About a month ago at Tokyo's Shugoarts, photographer Yasumasa Morimura gave a performance in which he coopted the speech author Yukio Mishima gave from the balcony of the Self-Defense Force headquarters in Tokyo in 1970 before committing ritual seppuku inside the building. In his performance, Morimura repurposed Mishima's manifesto as a call for Japanese artists to return to Japanese culture.

This is a little surprising coming from Morimura, who made his name by inserting himself into familiar Western works of art. But there already are a group of Japanese artists recognized for revitalizing the nihonga tradition first defined in the late Edo Period (1603-1867) in order to differentiate Japanese painting from Western styles, or yoga. Loosely grouping Hisashi Tenmyouya, Kumi Machida, Keizaburo Okamura and Fukuyo Matsui, they have brought back either traditional Japanese subject matter, traditional ink-painting techniques or a recognizably Japanese aesthetic. This approach to contemporary painting has been called shin nihonga, or, by Martin Webb on this page, jidaimono -- "next generation things."
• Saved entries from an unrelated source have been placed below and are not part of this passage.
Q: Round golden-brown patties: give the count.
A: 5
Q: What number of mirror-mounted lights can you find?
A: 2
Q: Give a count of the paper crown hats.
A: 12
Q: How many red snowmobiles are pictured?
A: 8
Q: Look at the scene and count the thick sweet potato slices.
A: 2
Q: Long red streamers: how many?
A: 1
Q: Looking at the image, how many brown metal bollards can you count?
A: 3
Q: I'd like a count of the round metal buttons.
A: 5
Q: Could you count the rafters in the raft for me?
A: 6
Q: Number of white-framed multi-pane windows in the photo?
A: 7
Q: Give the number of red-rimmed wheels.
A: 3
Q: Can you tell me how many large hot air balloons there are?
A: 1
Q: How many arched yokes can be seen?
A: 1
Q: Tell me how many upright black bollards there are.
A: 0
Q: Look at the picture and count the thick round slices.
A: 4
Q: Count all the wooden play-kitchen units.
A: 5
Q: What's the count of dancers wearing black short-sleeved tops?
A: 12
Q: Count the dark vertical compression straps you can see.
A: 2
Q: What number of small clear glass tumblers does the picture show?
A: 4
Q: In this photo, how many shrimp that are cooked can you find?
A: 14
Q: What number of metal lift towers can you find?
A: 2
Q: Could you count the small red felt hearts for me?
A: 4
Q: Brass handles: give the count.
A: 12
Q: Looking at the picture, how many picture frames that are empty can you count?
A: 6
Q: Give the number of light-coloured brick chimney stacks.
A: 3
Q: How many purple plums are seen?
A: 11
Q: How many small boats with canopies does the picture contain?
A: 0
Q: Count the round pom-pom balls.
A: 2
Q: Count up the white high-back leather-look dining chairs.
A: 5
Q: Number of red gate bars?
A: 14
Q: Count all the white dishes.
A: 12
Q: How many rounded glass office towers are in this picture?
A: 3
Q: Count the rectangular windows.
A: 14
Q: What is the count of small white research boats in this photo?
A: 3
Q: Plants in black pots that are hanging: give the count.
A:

One artist who rests near one side of the rough grouping is Akira Yamaguchi, a painter in his mid-30s who went to school with the controversial artist Makoto Aida at the Tokyo National University of Fine Arts and Music. Yamaguchi's paintings mix traditional Japanese scenes and subjects with a modern sensibility that sometimes features strange hybrids of animals and machines.